WHAT THE TASK ASKS>
Copy out each line below that has the word "image" in it.

------ DATA SHOWN

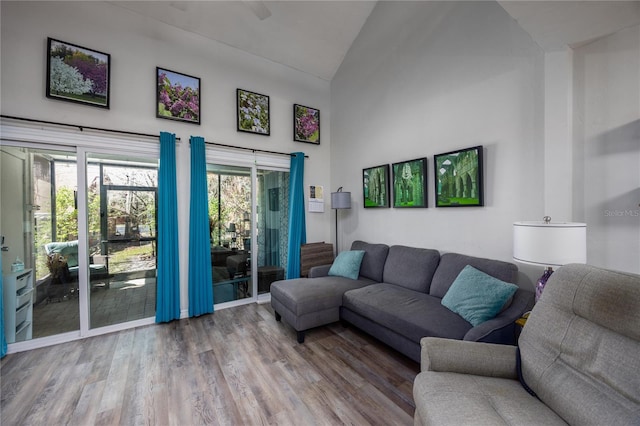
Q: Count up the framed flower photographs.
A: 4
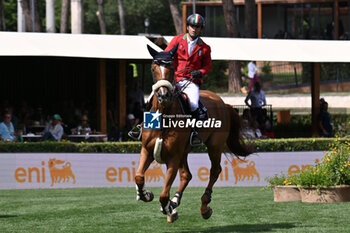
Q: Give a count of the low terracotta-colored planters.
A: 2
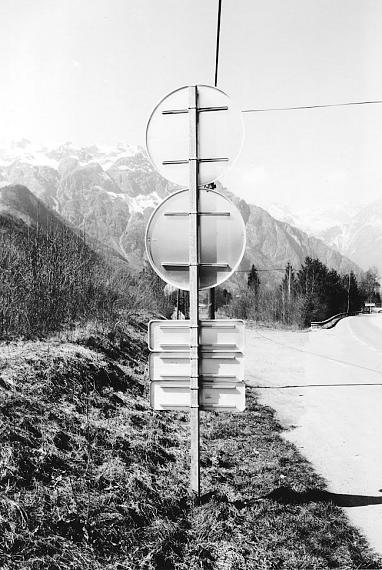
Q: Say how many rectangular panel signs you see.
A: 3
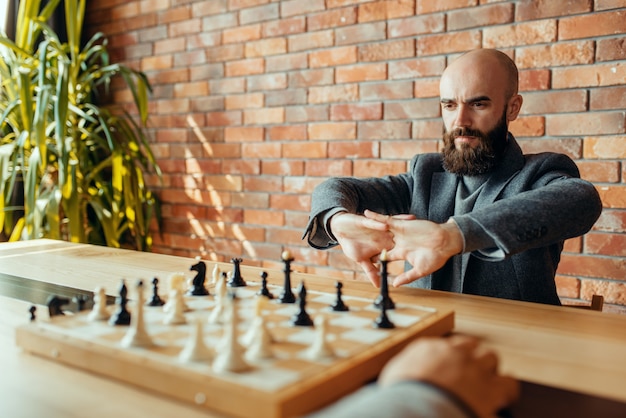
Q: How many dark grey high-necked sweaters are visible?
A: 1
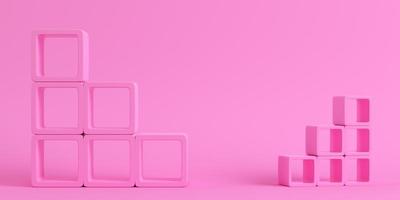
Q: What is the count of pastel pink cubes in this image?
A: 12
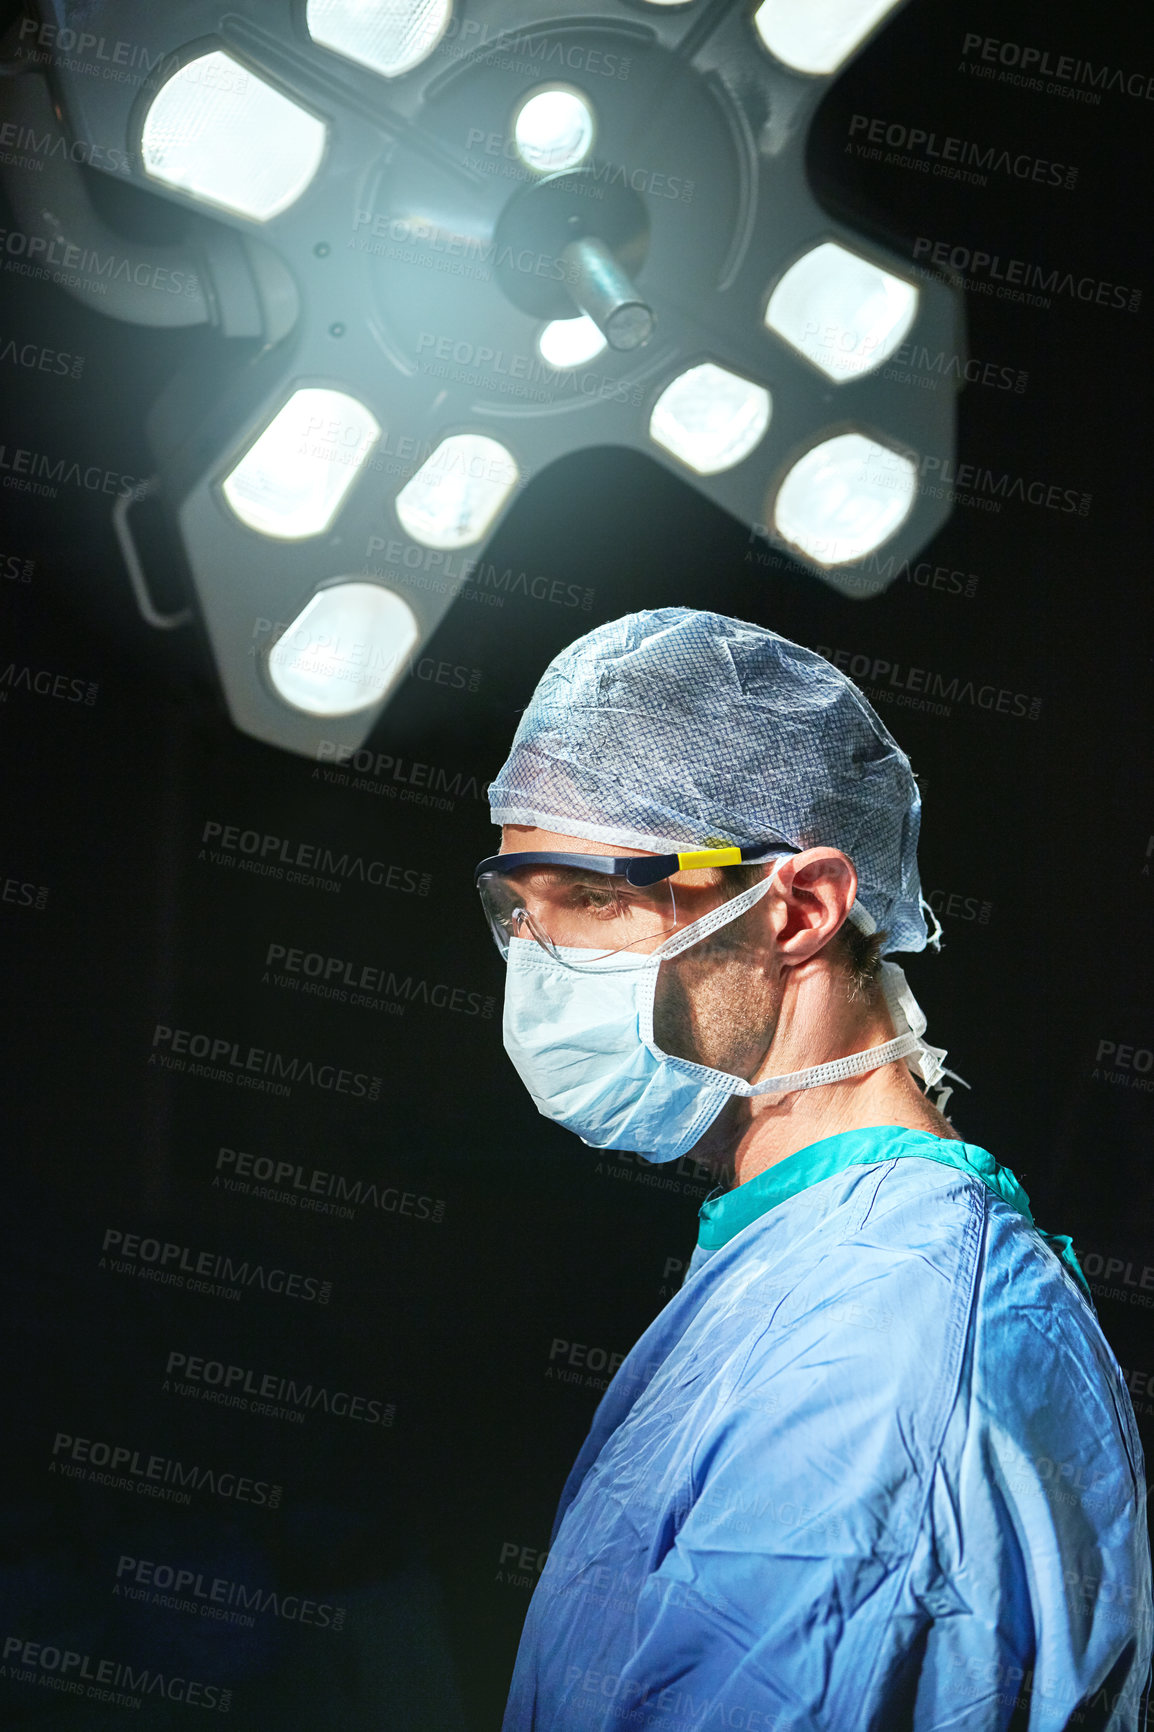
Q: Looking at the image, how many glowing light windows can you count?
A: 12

------------
------ DATA SHOWN

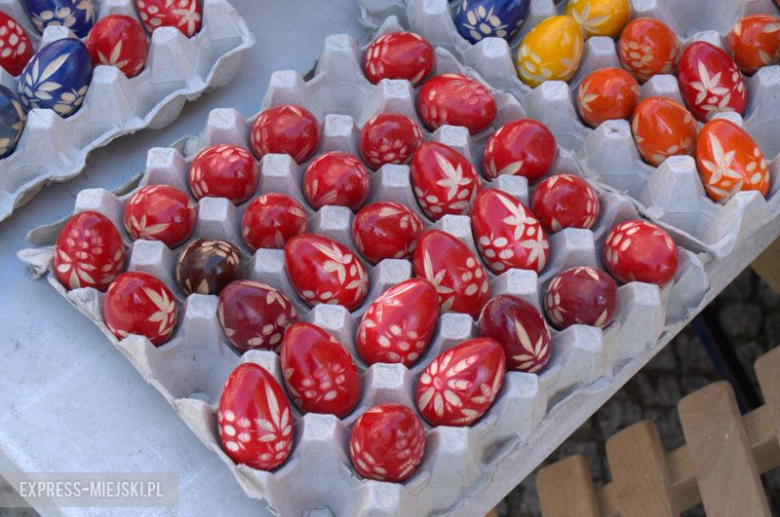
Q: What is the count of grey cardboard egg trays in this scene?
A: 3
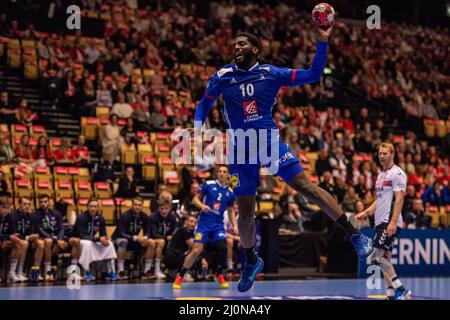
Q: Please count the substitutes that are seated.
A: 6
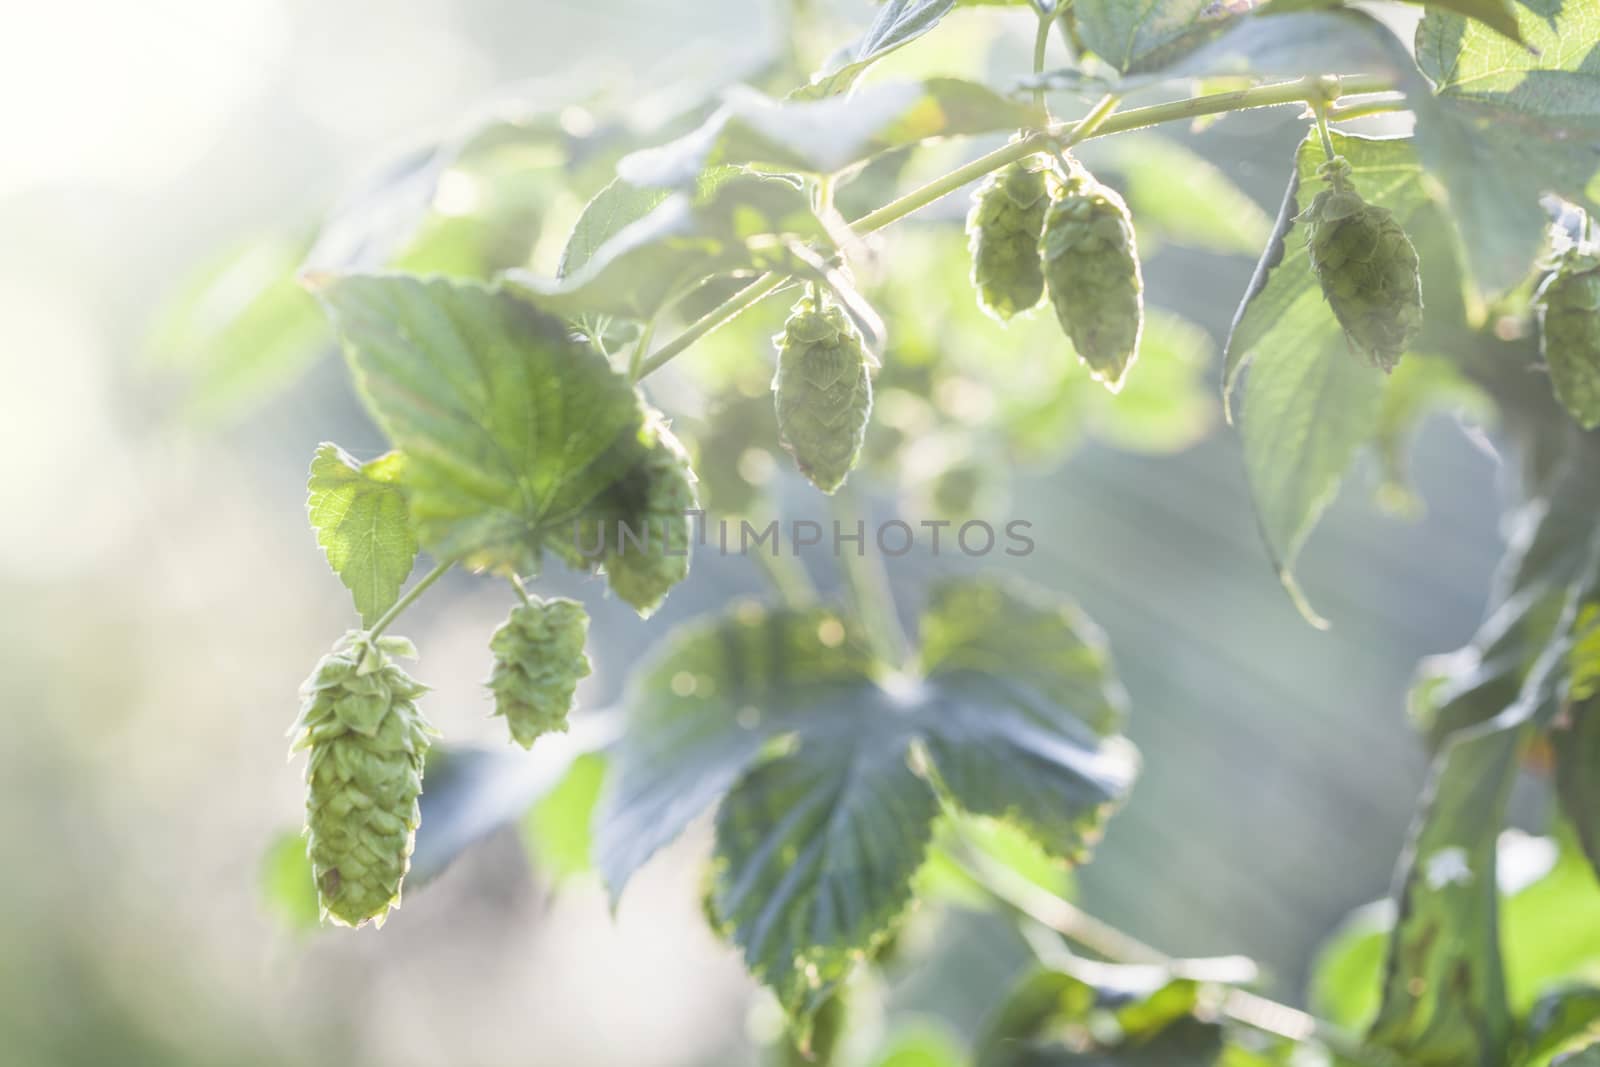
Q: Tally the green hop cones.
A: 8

------------
------ DATA SHOWN

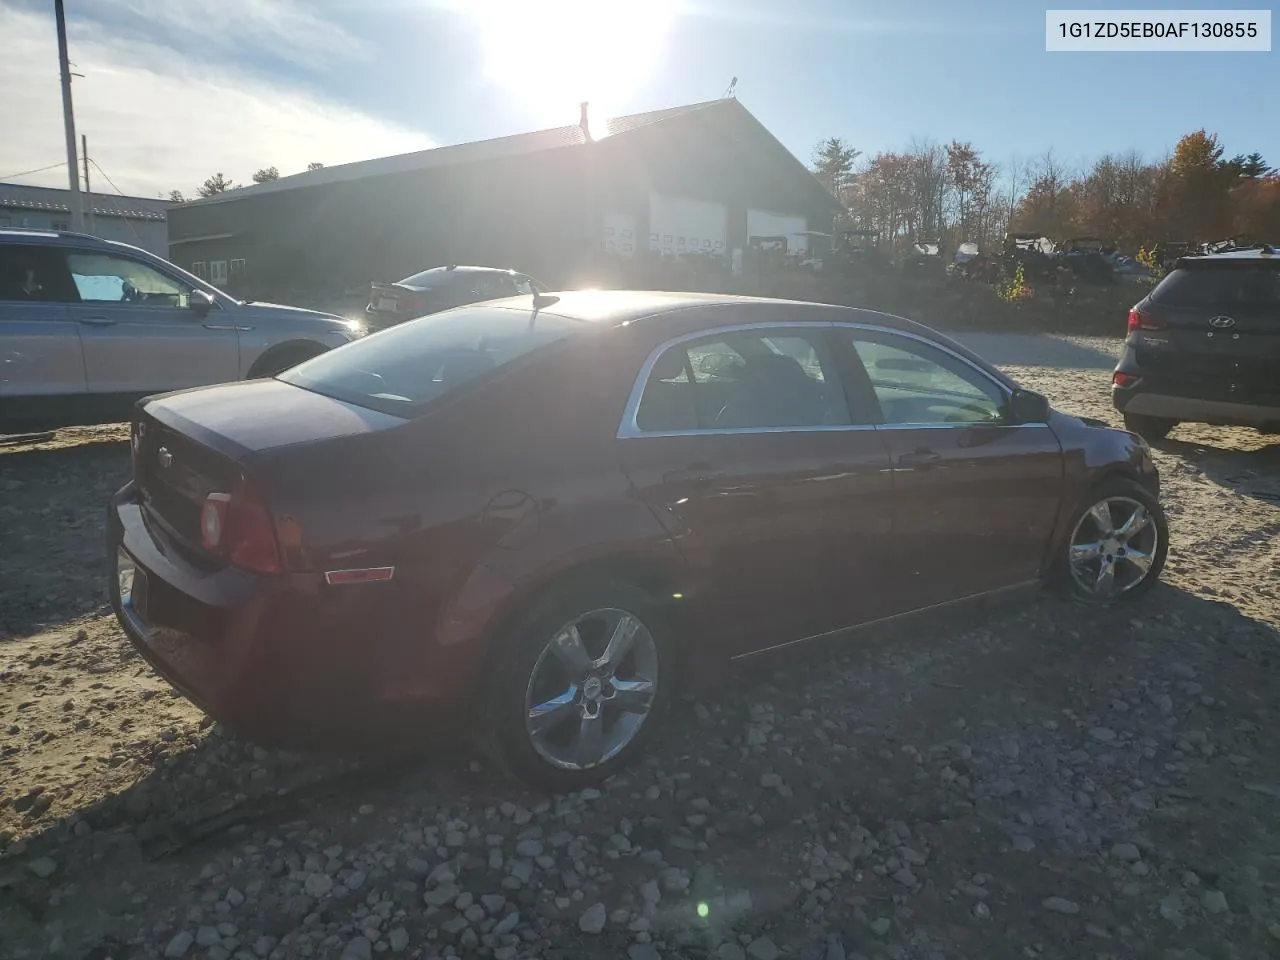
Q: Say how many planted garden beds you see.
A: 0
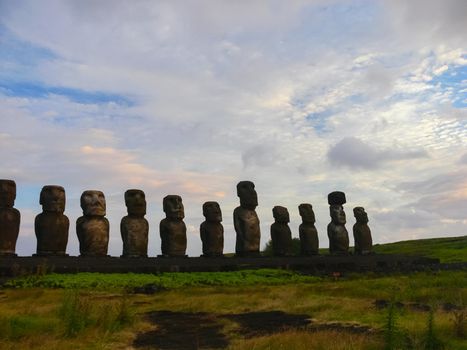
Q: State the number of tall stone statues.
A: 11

------------

PROBLEM SOLUTION>
Q: What is the count of pastel pink cubes in this image?
Q: Looking at the image, how many glowing light windows can you count?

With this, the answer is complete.